Comparative transcriptomic analysis illuminates the host-symbiont interactions in the deep-sea mussel Bathymodiolus platifrons

Abstract

Bathymodiolus platifrons adapted the chemosynthetic ecosystems, both cold seeps and hydrothermal vents, by harbouring gill symbionts. To survive these extreme and volatile ecological niches, the host mussel must be able to strictly regulate the symbionts in response to the environmental fluctuations. However, despite the research efforts, the molecular mechanisms governing host-symbiont interaction in deep-sea mussels are still largely unknown. Here, using the model deep-sea mussel Bathymodiolus plantiforns, we profiled the transcriptomic dynamic of the mussel gill during the loss and re-contact with symbionts with RNA-seq technology.

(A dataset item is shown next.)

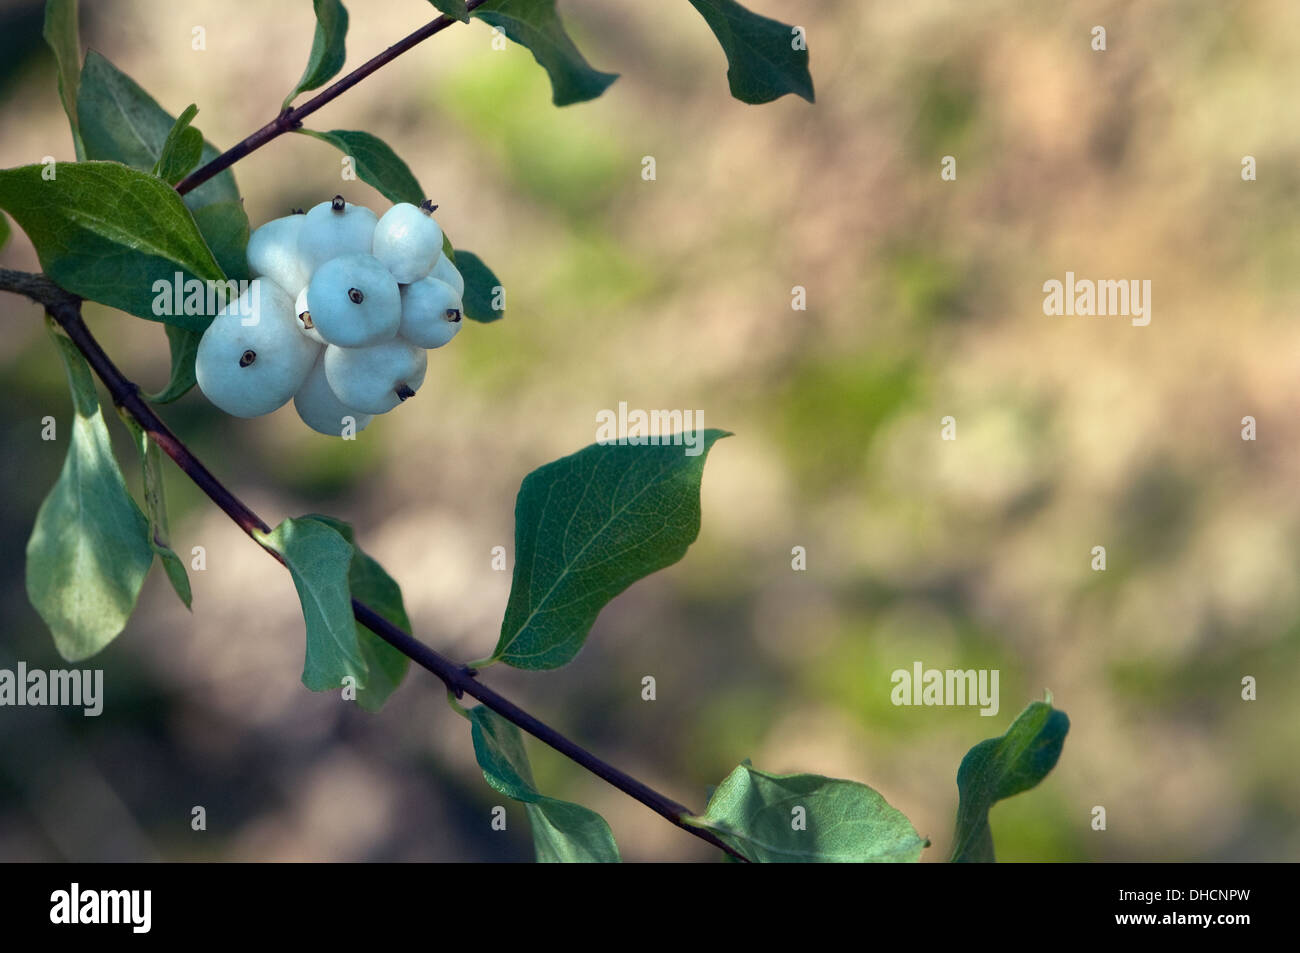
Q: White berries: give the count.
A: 10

The analysis of DEGs between untreated and symbiont loss samples revealed that metabolic and cellular organizational changes in the gill were associated with increased ribosomal activities, ubiquitin-proteasome systems, and autophagy. Meanwhile, the DE immune genes suggest that the host recognizes and interacts with endosymbionts through the pattern recognizing receptors, especially the Toll-like receptors. In addition, the DEGs between symbionts treated and environmental bacteria treated samples shed light on the mechanism of symbiont recognition. The symbionts treatment not only partially reversed the transcriptomic changes caused by symbiont-loss, but also suppressed host immune system which might facilitate the symbionts’ entrance and survival in the host bacteriocytes. All together, these results suggest that the host-symbiont system in B. platifrons is tightly regulated but also with plasticity to fit environmental fluctuations.